---------- Data listing
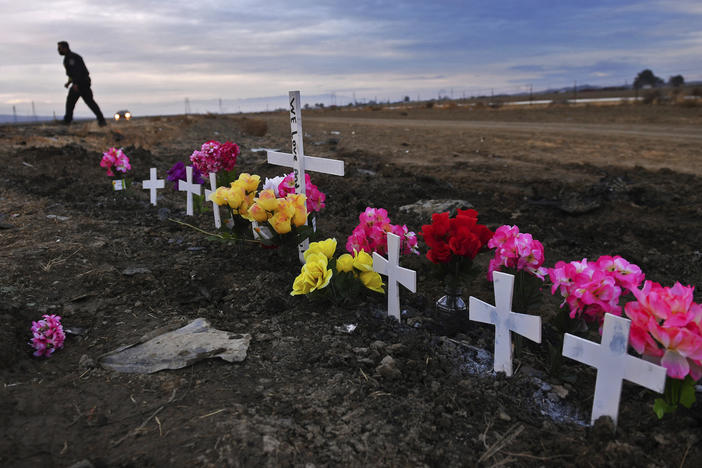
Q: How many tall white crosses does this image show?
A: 1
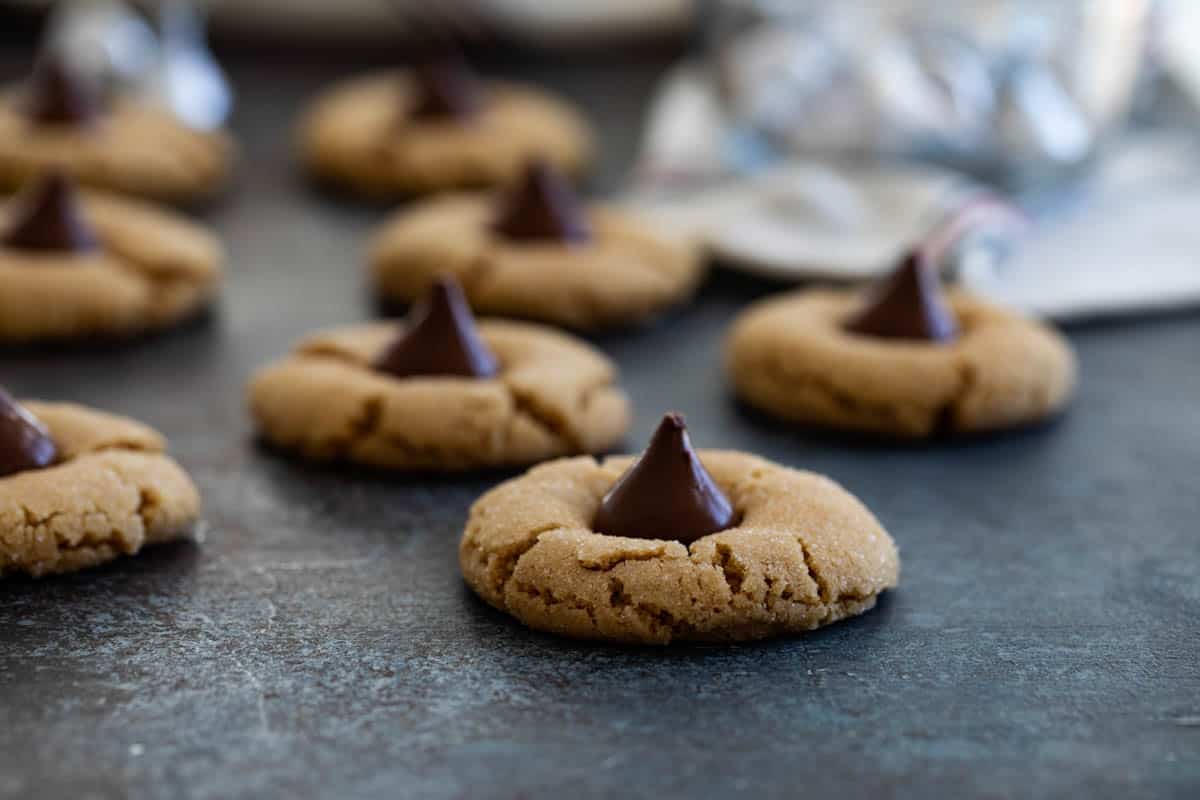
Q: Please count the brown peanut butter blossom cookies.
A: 8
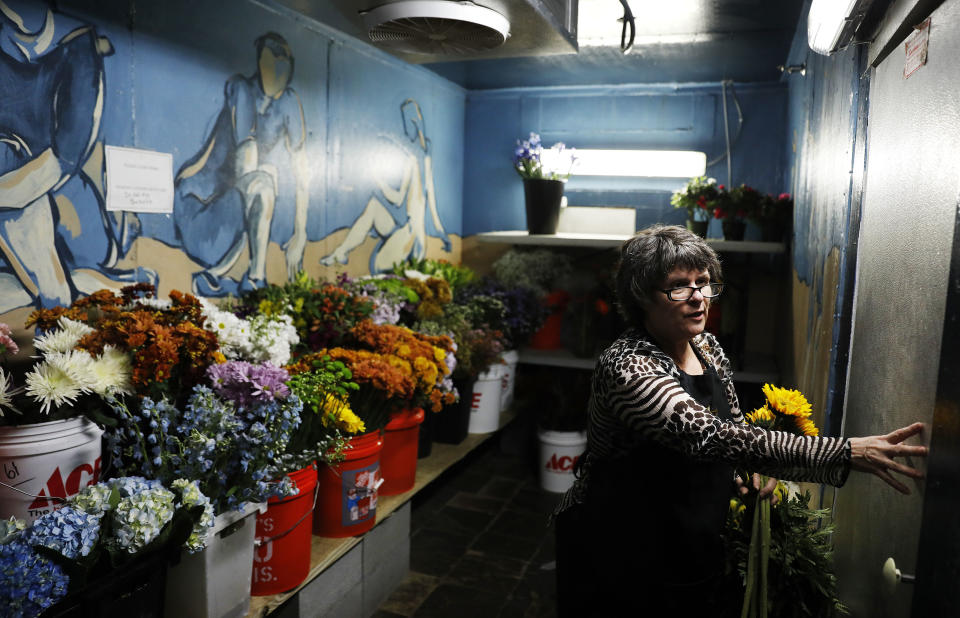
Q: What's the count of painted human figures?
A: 3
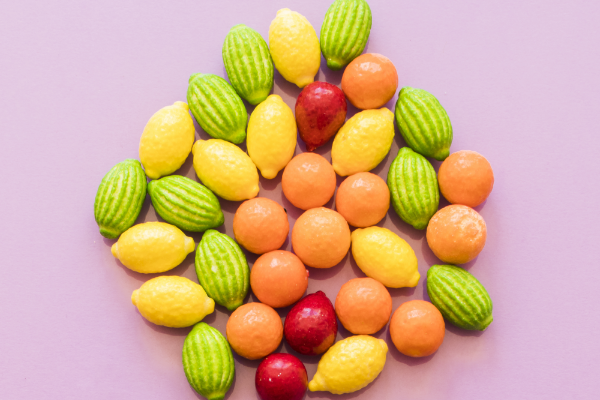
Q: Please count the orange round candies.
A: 11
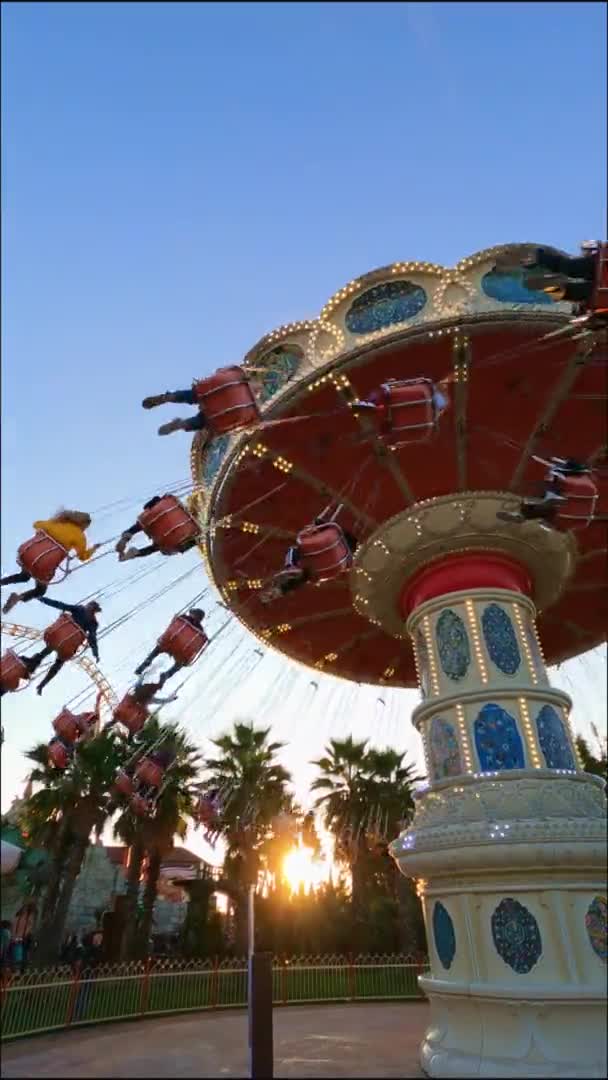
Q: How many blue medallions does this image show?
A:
--------------------
▸ **Required work**:
Return the material in full, word for word, and skip the pictures.

▸ **Response to this task**:
Q: How many tall white crosses does this image show?
A: 1
Q: Please count the brown peanut butter blossom cookies.
A: 8
Q: What's the count of painted human figures?
A: 3
Q: Please count the orange round candies.
A: 11
Q: How many blue medallions does this image show?
A:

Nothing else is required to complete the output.